Accepted by the nation as part of the Turner Bequest 1856
Typical of Turner’s sketchbook practice on this tour of Scotland, the inside covers of the Edinburgh sketchbook have been used for quick observations and visual and written notes. The sketches and notes here were perhaps made at an inn during Turner’s journey or stay in Edinburgh as they relate to food and deliveries. There are two carts, one at the top of the page with the inscription, ‘Cart of fish and coal’, and another with two women aboard at the left.
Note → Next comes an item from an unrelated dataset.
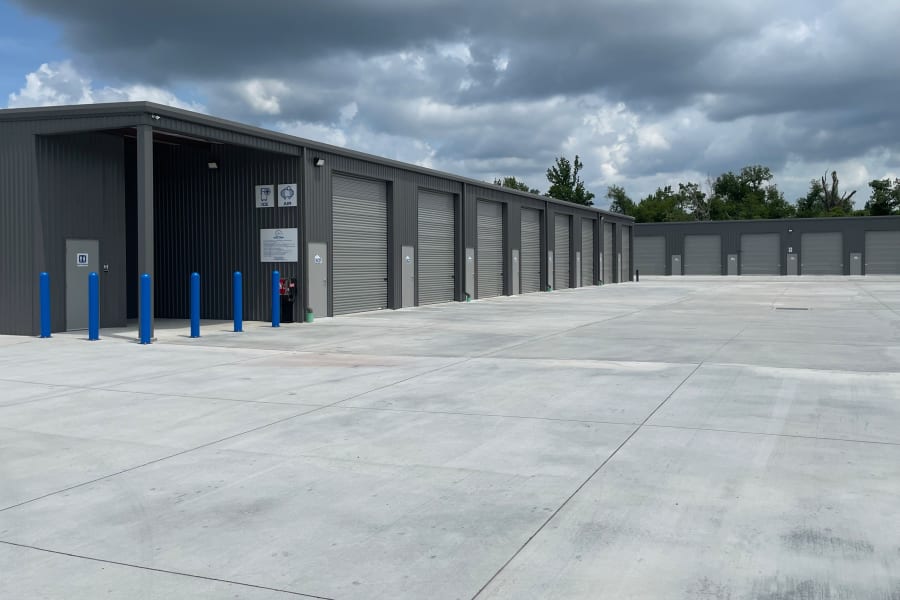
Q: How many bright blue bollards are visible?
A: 6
There are two rows of jugs and ‘milk’ pales which may have been used to decant a delivery of milk from the cart. Similar objects are displayed in the foreground of the watercolours, Edinburgh High Street, circa 1818 (Yale Center for British Art),1 and Heriot’s Hospital, circa 1819 (National Gallery of Scotland),2 and may have derived from the objects observed in this sketch.
Another inscription refers to ‘Books’ with a ‘Red marble[d] edge’. At the bottom left of the page is a figure who is bent forward slightly as if pulling a cart, with an inscription perhaps referring to a ‘Blue’ item of clothing. Finally, a faint sketch at the bottom right, drawn with the page turned to the right, shows a landscape and may be inscribed ‘Dalkeith’, a town that Turner visited and sketched on this tour, and that was chosen as a subject for Scott’s Provincial Antiquities publication (though not illustrated by Turner).

Thomas Ardill
January 2008

1
Andrew Wilton, J.M.W. Turner: His Life and Work, Fribourg 1979, p.426 no.1061.
2
Ibid., no.1064.

How to cite

Thomas Ardill, ‘Sketches: Jugs, Carts, a Figure and a Landscape (possibly Dalkeith); and Inscriptions 1818 by Joseph Mallord William Turner’, catalogue entry, January 2008, in David Blayney Brown (ed.), J.M.W. Turner: Sketchbooks, Drawings and Watercolours, Tate Research Publication, December 2012, https://www.tate.org.uk/art/research-publications/jmw-turner/joseph-mallord-william-turner-sketches-jugs-carts-a-figure-and-a-landscape-possibly-r1131993, accessed 21 November 2024.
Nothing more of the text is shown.